La muerte, la cesación o término de la vida, se nos impone como una realidad que no podemos evitar; que se nos escapa de las manos. De algún modo, la repugnancia instintiva que experimentamos hacia la muerte constituye una proclama en favor de la vida. Lo deseable, nos parece, es la vida; la vida propia y también la vida de aquellos a quienes amamos. ¿Quién prefiere la muerte de un ser querido a su vida? Si dependiese de nosotros aquellos a quienes amamos no morirían nunca.
Para un cristiano, la realidad de la muerte – como la de la vida – sólo puede comprenderse de modo adecuado desde Dios. Y, más en concreto, desde Jesucristo, el Hijo de Dios hecho hombre, que quiso asumir como suya – asumir para redimir – la muerte. La asume para vencerla, para aniquilarla, para transformarla, por el poder de Dios, en lo que nunca podría ser: en vida verdadera.
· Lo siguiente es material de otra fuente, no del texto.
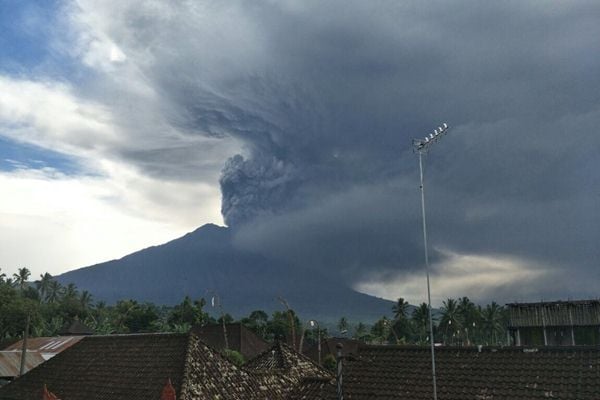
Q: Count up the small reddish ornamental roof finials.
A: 2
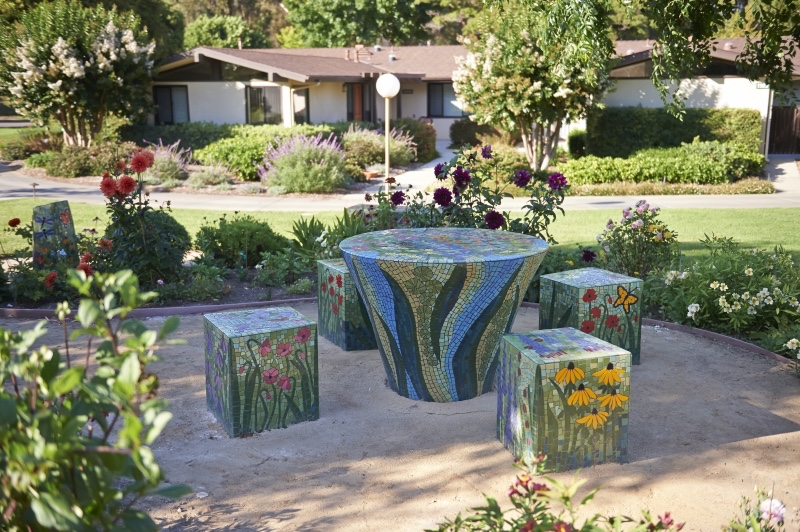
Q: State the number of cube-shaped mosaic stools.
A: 4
Sólo Cristo muere voluntariamente. A nosotros, en cambio, no se nos permite escoger, porque la muerte es herencia del pecado. San Pablo dice que por el pecado entró la muerte en el mundo – al menos la muerte tal como la conocemos - y “así la muerte alcanzó a todos los hombres, por cuanto todos pecaron” (Rm 5, 12). Pero Jesucristo, Dios verdadero, Dios de la vida, pudo transformar por completo la muerte. Pudo transformarla en favor nuestro. Un cristiano no muere ya como Adán. Un cristiano puede morir como Cristo; es decir, puede salir de este cuerpo terreno para vivir con el Señor (2 Co 5,8). La muerte, entonces, ya no es una condena, sino una llamada que Dios nos hace para que vivamos, para siempre, con Él y en Él.